Ellen Kelly had married 'Red' Kelly in 1850. Red was an ex-convict transported from Ireland ostensibly for stealing two pigs. He had settled in country Victoria, prospecting for gold. Later he purchased a small farm but was forced to sell because of debts. The bushranger Ned Kelly was the second of Ellen's eight children. Ellen had little education and was unable to write. Life was not easy.
After Red died she ran a sly grog shop as a means of earning some money. A little known side to the Ned Kelly saga was that Ellen was in the female section of the Old Melbourne Gaol when Ned was hanged on 11 November 1880. She had been convicted of assaulting Constable Fitzpatrick when he had visited her home and harassed her daughter Kate. Ellen was sentenced in the Beechworth Court to three years in gaol for supposedly hitting the constable on the head with a shovel. Even by the standards of the day this was a harsh punishment, made even crueller by the decree that she was not allowed to take the normal course of having her four-month-old baby in prison with her. Her punishment was meant to be a warning to the Kellys and their relatives.
As it transpired, Ned was captured and sentenced to hang while his mother was still serving her sentence. Permitted to visit him before his execution, she told him: 'Die brave, die like a Kelly'. Then Ellen waited in the adjacent building for her son's execution.
The diaries of John Castieau, governor of the gaol between 1869 and 1884, reveal how harsh the conditions were for women prisoners. Nevertheless it was not uncommon for a pregnant, destitute woman to commit a crime so that she could be cared for in the gaol hospital and have her delivery there. Babies under the age of twelve months were allowed to be with their mothers in prison. For these women, conditions outside the gaol were intolerable.

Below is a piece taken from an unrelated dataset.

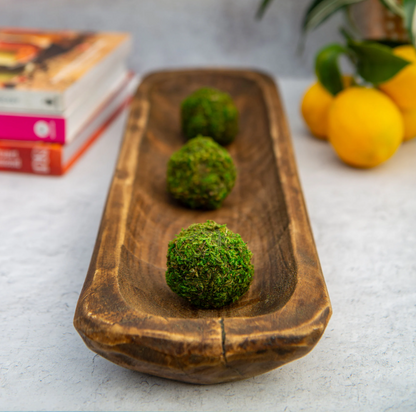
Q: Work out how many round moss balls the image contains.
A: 3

When women left prison, the inequalities, disadvantages and stigma remained. Even the Discharged Prisoners Aid Society refused aid to females, putting them in the same category as drunks. It was to take considerable time to improve conditions for women and to change such attitudes. Many families hid from other family members and their descendants the fact that a family member had been imprisoned or hanged.
Families settling in the new colony had much to contend with. For women the problems were often insurmountable, especially if they were widows with children or were unemployed. Many were forced into prostitution, while others sought solace in drink. When these women ended up in gaol, the cycle of devastation upon the families continued.